Disclosure: La Petite Labs sells Hollywood Elixir, a senior and longevity-support product that may be relevant to some Leap Years shoppers. Hollywood Elixir is not a duplicate of the Leap Years LY-D2/LY-D6 routine.
Leap Years Pros and Cons
Pros
- Published dog study in Scientific Reports tied to the Leap Years LY-D6/2 product system.
- Trial described as randomized, blinded and placebo-controlled.
- Clear two-chew routine: LY-D2 for daily NAD support and LY-D6 for the monthly NAD-plus-senolytic combination days.
- Named veterinary and scientific figures are visible, including the NC State trial investigator.
- The brand says the product does not contain NMN, which rules out one common assumption about the NAD ingredient.
Cons
- The exact NAD booster is not publicly named.
- The exact senolytic compound is not publicly named.
- The 600 mg LY-D6 amount is not split into NAD-booster milligrams versus senolytic milligrams.
- A public lot-specific COA lookup, named testing lab and itemized test panel were not visible in the sources reviewed.
- Public owner discussion includes serious unverified tolerance and illness anecdotes, so older dogs with medical history deserve a veterinarian conversation before use.
- Manufacturing and sourcing are described at a quality-system level, but the exact facility and ingredient origins are not easy to inspect.
Why Leap Years Is Different From Most Dog Longevity Supplements
Leap Years is not just another senior chew built around familiar ingredients. Its main claim to attention is a published dog study connected to its LY-D2 and LY-D6 routine.
That changes the review. Many pet supplement brands borrow evidence from individual ingredients, human studies, or general mechanism papers. Leap Years points to a published study of the LY-D6/2 regimen in aged dogs. For a pet parent shopping in the longevity category, that is a real distinction.
The harder question is what the trial does not solve. A study can make a product worth reading about, but it does not automatically tell the buyer every active compound, batch result, manufacturing detail or subscription term they may want before giving it to an older dog.
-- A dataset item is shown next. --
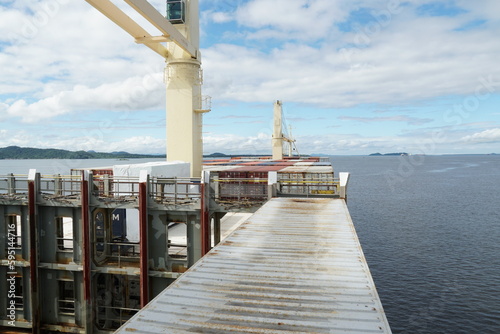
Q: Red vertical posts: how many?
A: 4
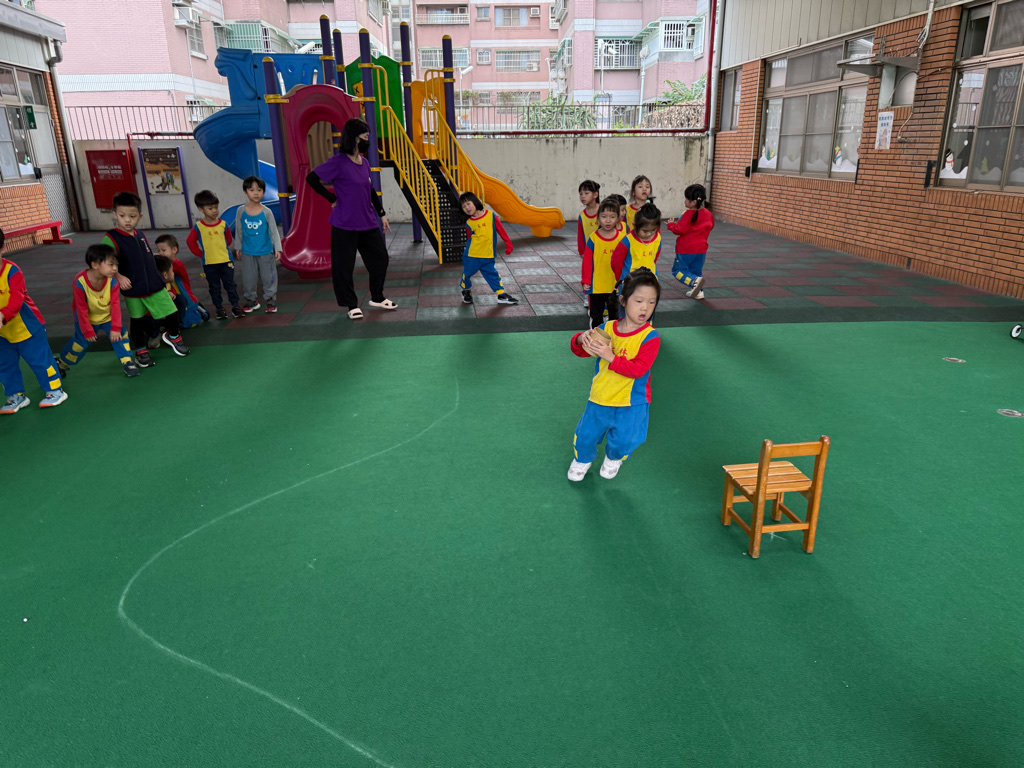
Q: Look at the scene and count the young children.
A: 15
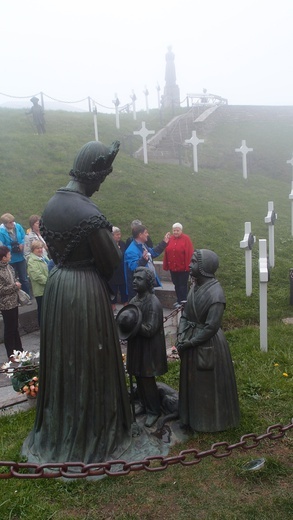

What the Leap Years Dog Trial Actually Changes
The strongest public evidence for Leap Years is the Scientific Reports paper published in 2024. The study is described as randomized, controlled and double-blinded, and it was conducted through North Carolina State University College of Veterinary Medicine.
That matters because the evidence is tied to the Leap Years LY-D6/2 regimen, not just to a general NAD ingredient or a generic senolytic idea. It gives the brand a stronger evidence anchor than a page that only says “science-backed” and then links to unrelated ingredient research.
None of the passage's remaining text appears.